Dragonfly Spreading Wings on Lotus Leaf
(128 sec @28.8kbps)

This exercise is designed to help you cultivate your chi, to use the chi to open the energy centers, and allow the chi to enter your center channel.     

Starting position

Lie on the ground on your back and totally relax your body. Spread your arms straight out to the sides, forming a cross, with your palms down. 

I. Open and Close the Double Lotus Shoots

  1. Inhale. Keep your legs together and use your abdominal muscles to lift them straight up. Flex your ankles with power and form a 90 degree angle. Cross your ankles and turn your heels out to the sides with your toes pointing at one another, forming a triangle with your feet. (The position is the same as in the “Dancing Crab with the Double Pincers” movement in the Beginner Level.)

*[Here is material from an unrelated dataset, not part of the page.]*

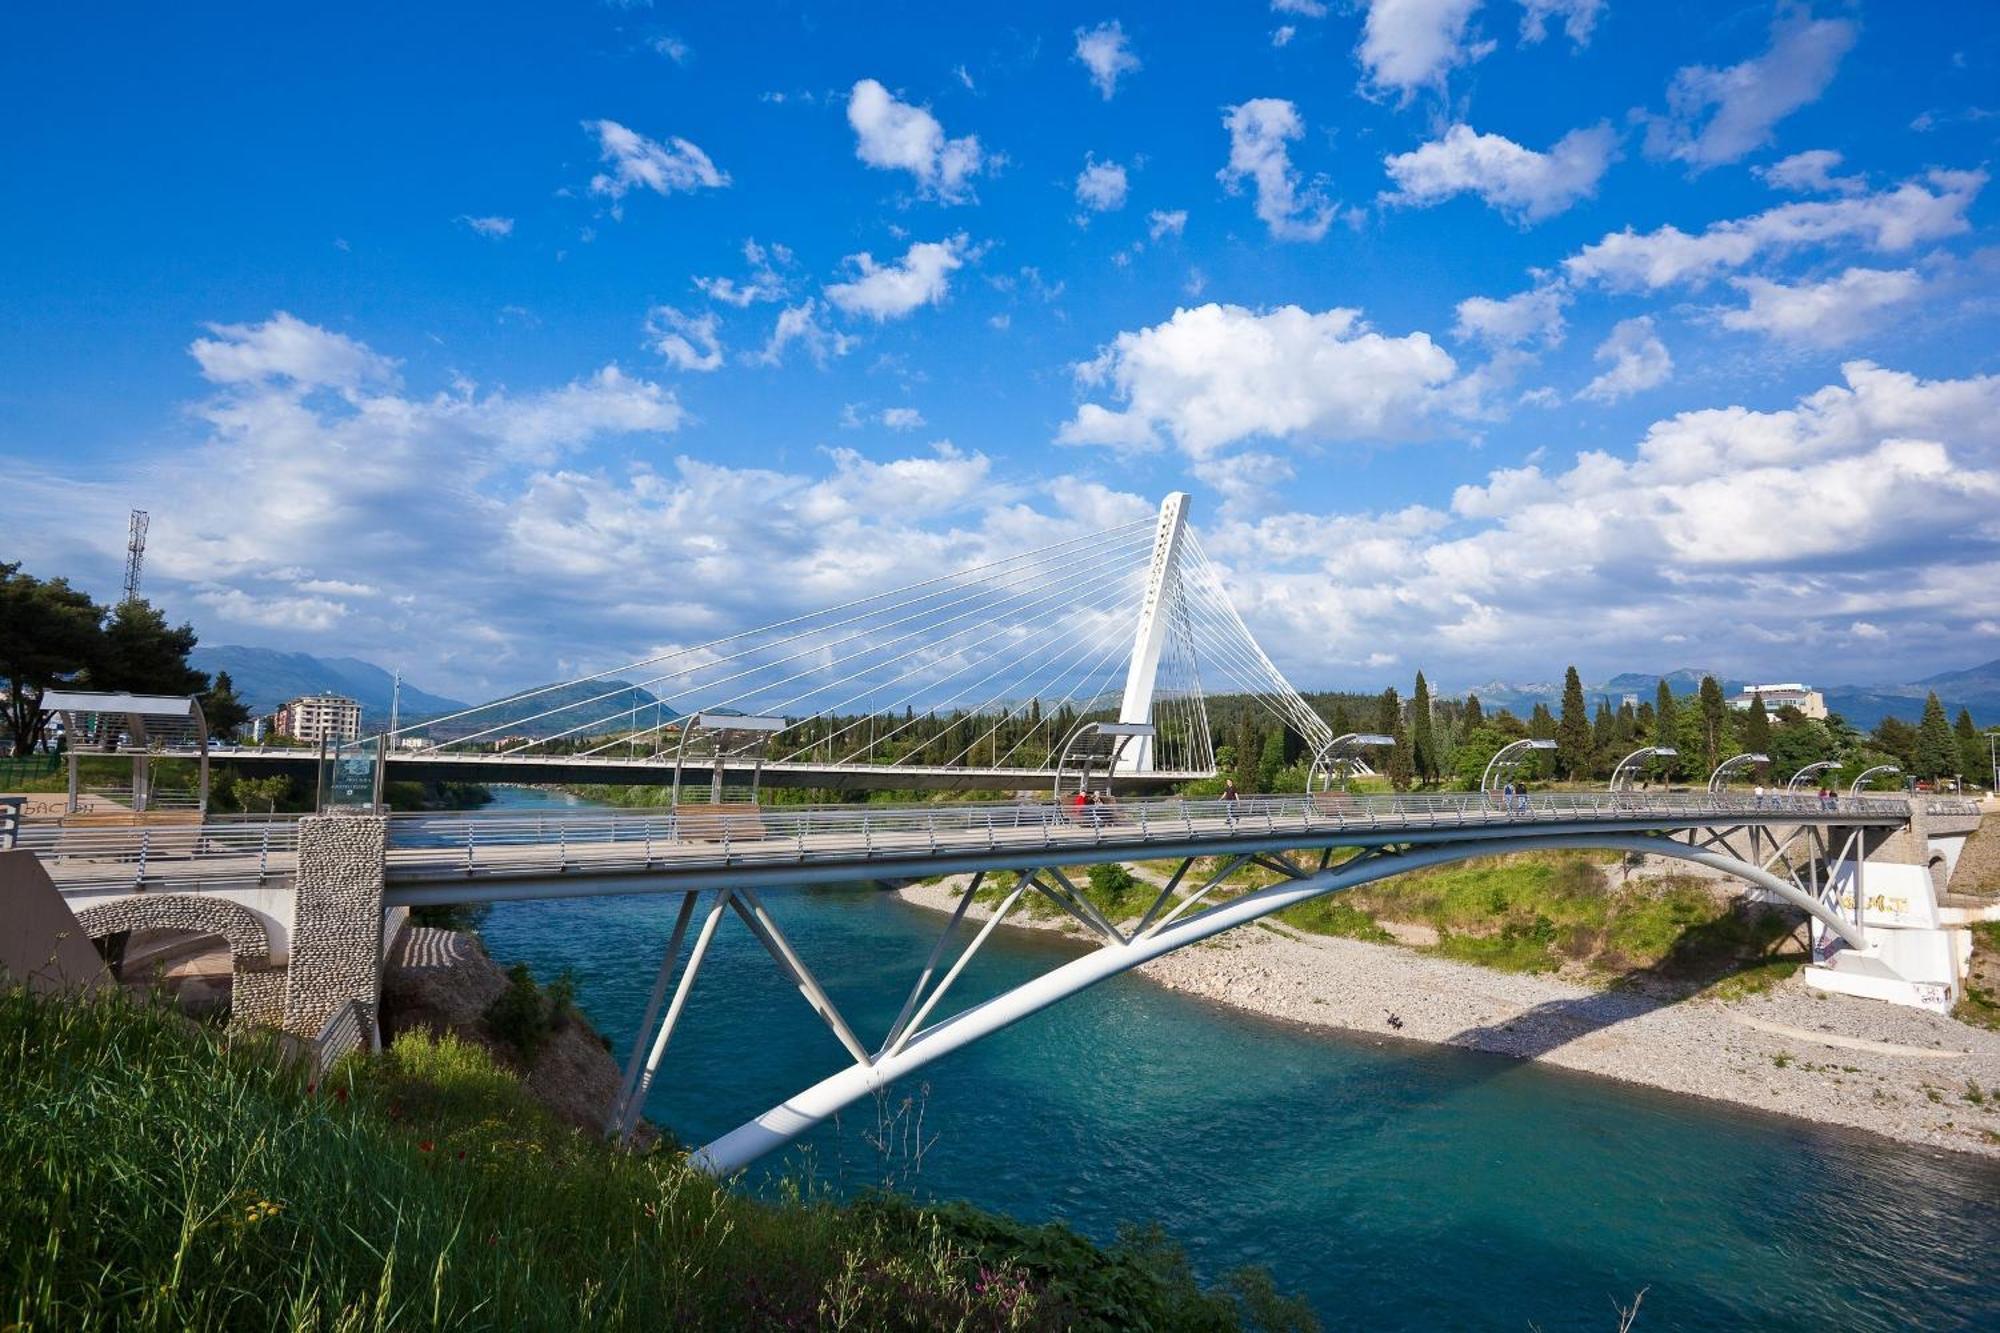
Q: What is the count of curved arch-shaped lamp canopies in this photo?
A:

    Bring your arms straight up (parallel with your raised legs), cross your wrists and firmly interlock the fingers, forming a triangle with your arms.

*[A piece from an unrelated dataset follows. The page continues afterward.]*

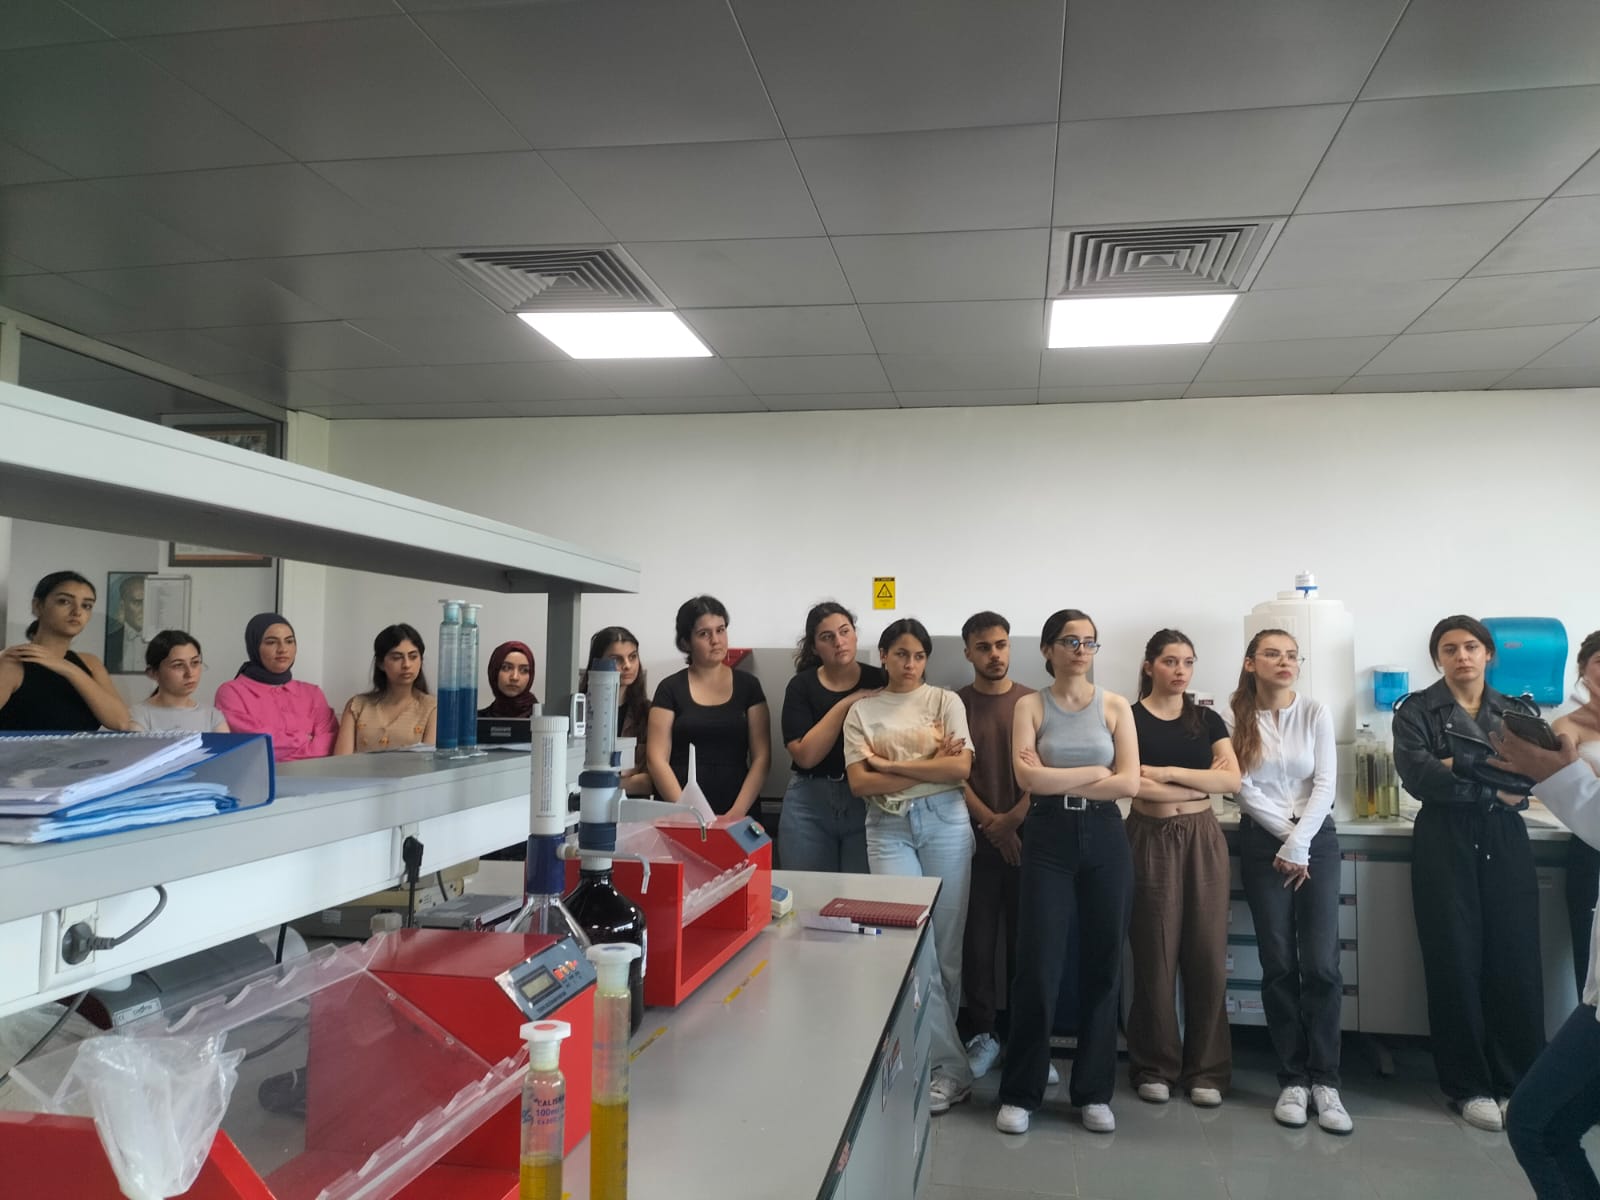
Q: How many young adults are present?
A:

    Inhale, then exhale as you open your arms and open your legs, then inhale as you close the arms and legs, returning to the original position. Open and close your arms and legs as you alternate and change the position of the arms and legs from front to back, and from back to front. When your limbs are moving, your body should be completely relaxed and your fingers should be completely relaxed, without have any power in them. You use the chi to move the hands and legs.

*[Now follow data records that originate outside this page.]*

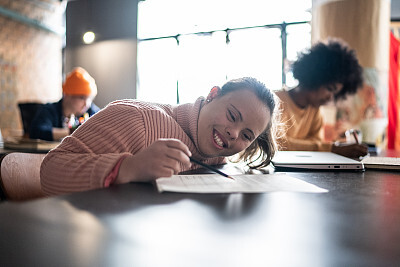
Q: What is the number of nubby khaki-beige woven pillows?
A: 0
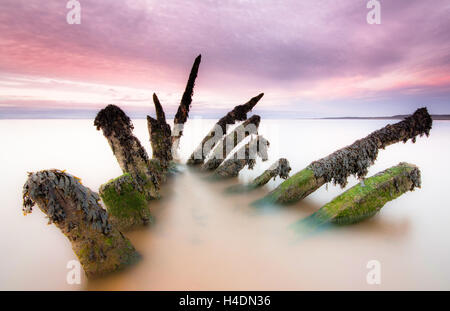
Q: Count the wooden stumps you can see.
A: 11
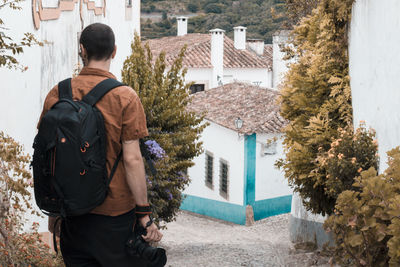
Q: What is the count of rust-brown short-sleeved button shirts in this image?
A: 1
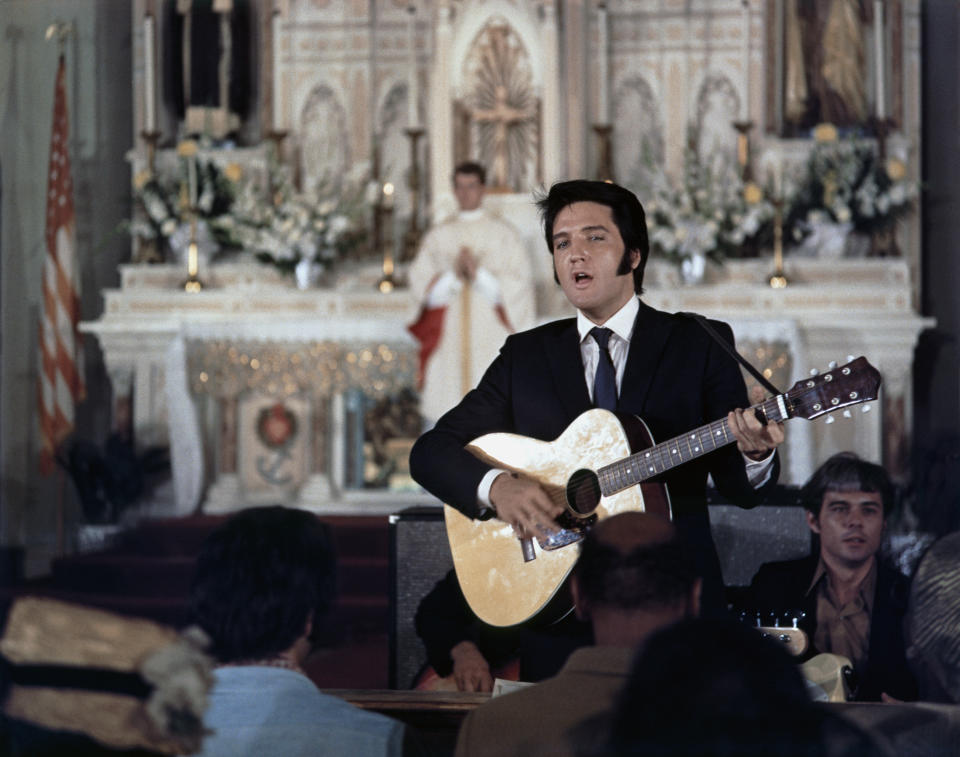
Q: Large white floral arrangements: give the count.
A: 4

    Repeat the movements two more times.
     
  2. Legs and arms are straight up above you. Your toes are pointed and hands are relaxed. Open and close your legs and hands gently, the movements are small. You inhale when your hands and feet are closed, and you exhale when they are open.

    Repeat the movements 2 more times. 
     

II. Dragonfly Dancing

  1. Inhale. Use your abdominal muscles to raise your legs straight up and open them wide apart. Then grasp your right foot with your right hand and your left foot with your left hand. To receive the maximum benefit from this exercise, you must keep the four limbs straight, with no bending of the elbows or the knees. Inhale when your legs and arms are fully extended, then hold your breath and let the chi enter your center channel. When you bring them back together in the center, the chi will move deep into your body. During the leg and arm opening and closing actions, negative chi will be expelled from your body, the positive chi will gather together inside your body and your body will generate heat. 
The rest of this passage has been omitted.